Existing PDE modeling approaches suffer from poor generalization across physical scenarios and ill-posedness in joint training of multiple differential operators. Method: We propose PROSE-PDE, a multi-operator foundation model for PDEs, introducing the first paradigm for joint training of diverse differential operators. It employs a novel function-plus-symbol bimodal neural architecture, incorporating physics-informed multi-task loss to jointly learn spatiotemporal state evolution and governing equations. Crucially, the symbolic modality explicitly encodes differential operator structure, mitigating ill-posedness. Results: PROSE-PDE achieves high-accuracy solutions on diverse nonlinear time-varying PDEs; demonstrates strong out-of-distribution robustness to unseen equation types, parameters, and initial conditions; and significantly enhances training stability and cross-domain generalization for multi-operator modeling.

Foundation models, such as large language models, have demonstrated success in addressing various language and image processing tasks. In this work, we introduce a multi-modal foundation model for scientific problems, named PROSE-PDE. Our model, designed for bi-modality to bi-modality learning, is a multi-operator learning approach which can predict future states of spatiotemporal systems while concurrently learning the underlying governing equations of the physical system. Specifically, we focus on multi-operator learning by training distinct one-dimensional time-dependent nonlinear constant coefficient partial differential equations, with potential applications to many physical applications including physics, geology, and biology.
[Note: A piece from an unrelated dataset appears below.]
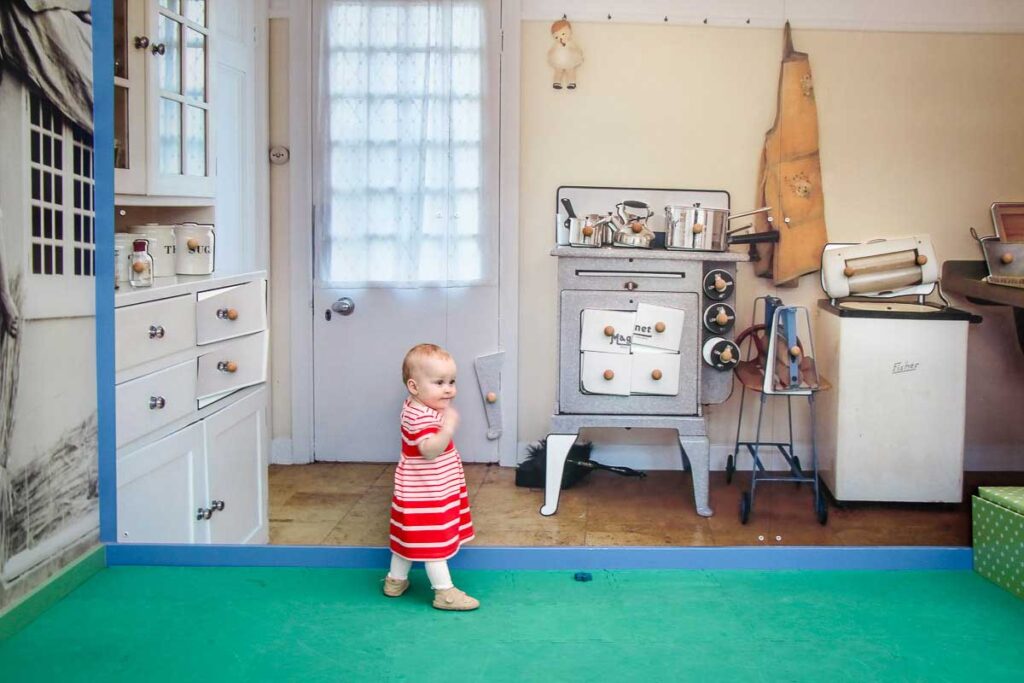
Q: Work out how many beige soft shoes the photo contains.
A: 2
More importantly, we provide three extrapolation studies to demonstrate that PROSE-PDE can generalize physical features through the robust training of multiple operators and that the proposed model can extrapolate to predict PDE solutions whose models or data were unseen during the training. Furthermore, we show through systematic numerical experiments that the utilization of the symbolic modality in our model effectively resolves the well-posedness problems with training multiple operators and thus enhances our model's predictive capabilities.